By Gregory Clark, Illustrated by James Frise, May 26, 1934.

“Ho, hum,” said Jimmie Frise, tossing a wedding invitation on to his drawing board. “That makes five wedding presents I’ve got to buy next month.”

“That reminds me,” I said. “I’ve got three.”

“A fellow really ought to save up for June,” went on Jim, “the way he does for Christmas.”

“I suppose June is the nicest month to get married in,” I mused. “Nice weather for the honeymoon. Nice weather to set up house.”

“No coal bills,” added Jim. “No ashes to take out. No nasty getting out of bed in the frosty February mornings. In June, everything not only looks rosy. Everything is rosy. It is the logical month to get married.

“I wonder what is the favorite month for proposals?” I inquired. “In what month of the year are all these June weddings arranged?”

“I’d say January,” said Jim.

“I’d say August,” said I.

“In January,” argued Jimmie, “parties are at their height. Girls are at the peak of their beauty. They got their new dresses in November. But by January, they have got over the newness of their dresses and are willing to sit out the dances. See?”

“But August is so languid,” I demurred.

“No,” said Jim. “In January, a girl has got over taking care of her party dress and she begins to act naturally. She dances with grace and joy, not stiffly and carefully, the way she does in December with her new frock and her new shoes. Her shoes, as you might say, are broken in by January. So, in January, she begins to let herself go. She dances gaily. Think of all the young people coming home from dances at three o’clock in the morning in January. The biting cold of February is not yet here to chill the young couple. They come home, as I say, through the bright mystic night of January. No. I maintain that perhaps sixty per cent. of June weddings are arranged about the fifteenth of January, either in the car driving home from the dance.
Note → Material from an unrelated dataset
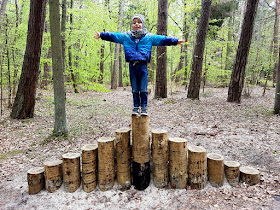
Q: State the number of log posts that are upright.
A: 13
Or in the front porch.”

“There aren’t any more front porches,” I reminded Jim. “Now let me sing the praises of August. Think of it. The August moon. The languid soft August air. The purple night. Girl and boy in a canoe. No matter how ill-fitting the boy’s clothes may be in January, how sadly they remind the girl of the poor job the boy has, in August he is radiant in white flannels and blue blazer. Even a boy getting $18 a week, working temporarily for his uncle, looks romantic in a blue blazer and white flannels in August.”

Is Love-Making Different Now1?

“You are very mercenary about love,” said Jim. “You make out girls to be awfully hard-boiled.”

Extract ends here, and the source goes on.